__TASK DETAILS__. Look through the data below. Collect every line where the word "many" occurs.

__DATA FOR REVIEW__.
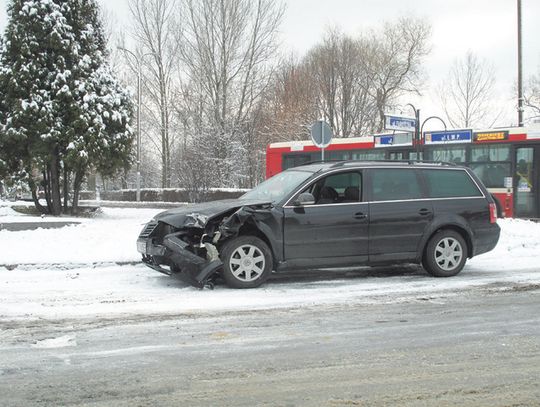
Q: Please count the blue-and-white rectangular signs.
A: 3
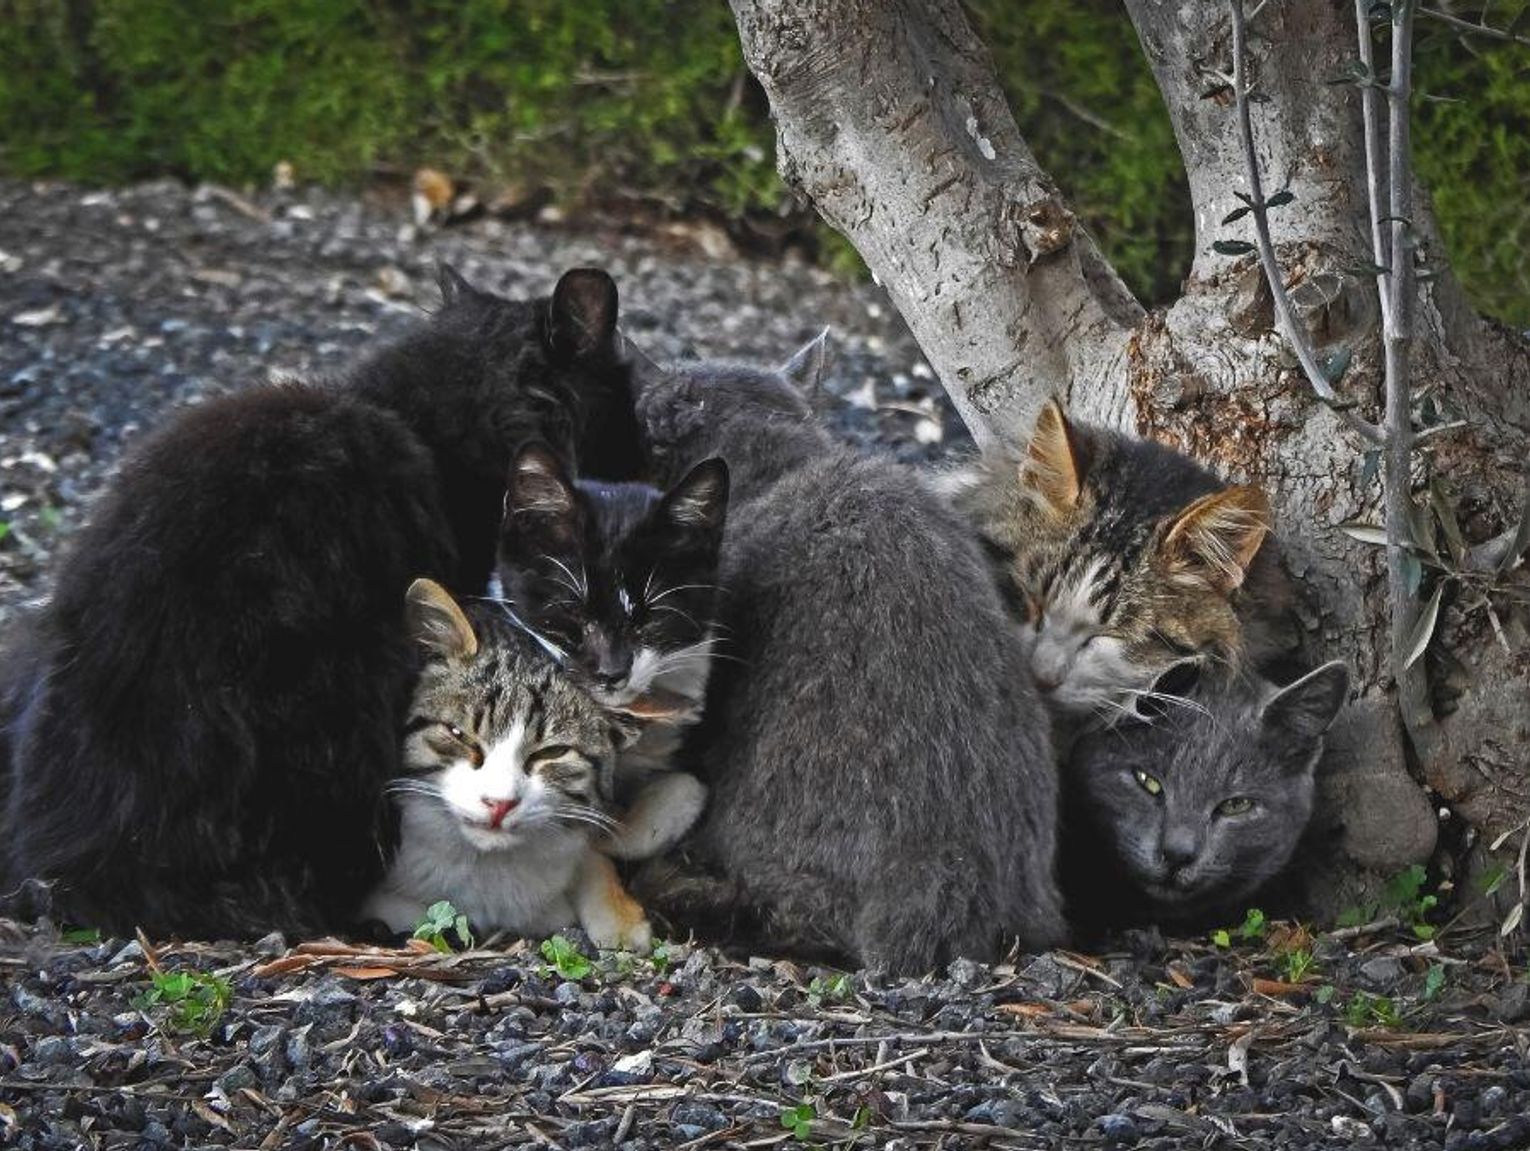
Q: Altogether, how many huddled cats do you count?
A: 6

==

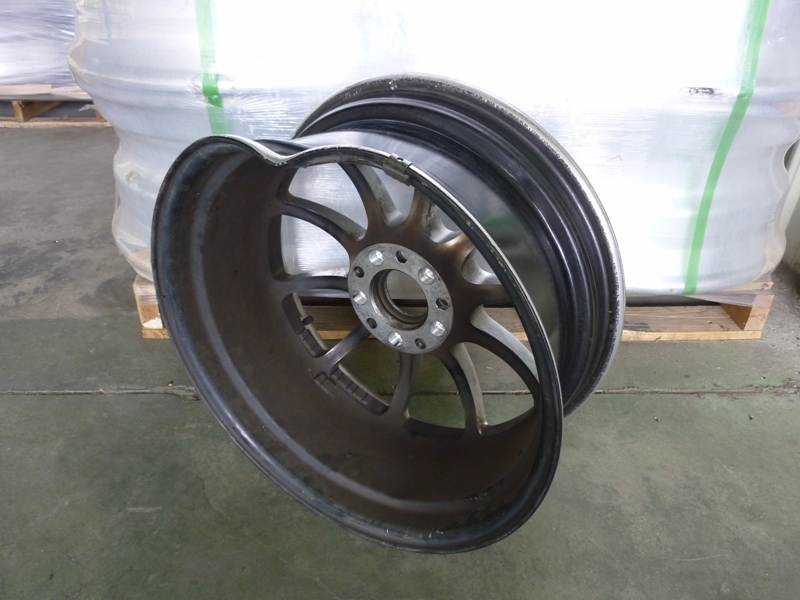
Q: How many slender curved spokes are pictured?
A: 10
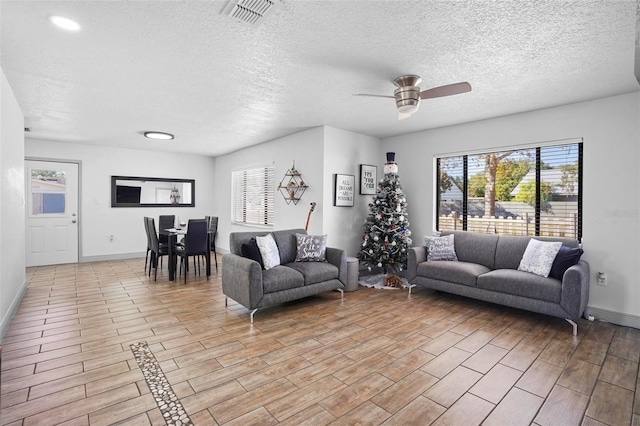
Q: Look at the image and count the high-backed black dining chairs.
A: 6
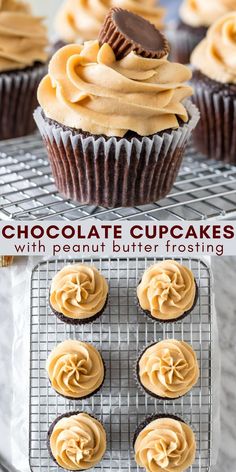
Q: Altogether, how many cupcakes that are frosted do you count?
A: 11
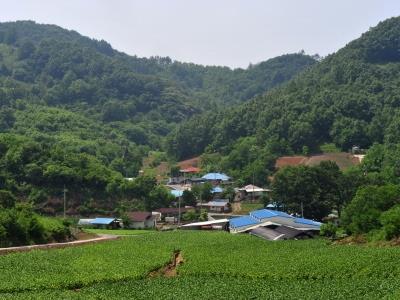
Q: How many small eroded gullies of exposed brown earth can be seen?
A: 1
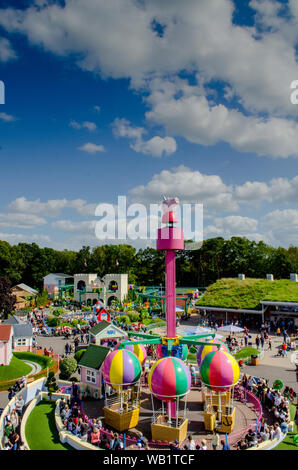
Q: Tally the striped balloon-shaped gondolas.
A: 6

__RESPONSE__.
Q: Altogether, how many huddled cats do you count?
Q: How many slender curved spokes are pictured?
Q: Altogether, how many cupcakes that are frosted do you count?
Q: How many small eroded gullies of exposed brown earth can be seen?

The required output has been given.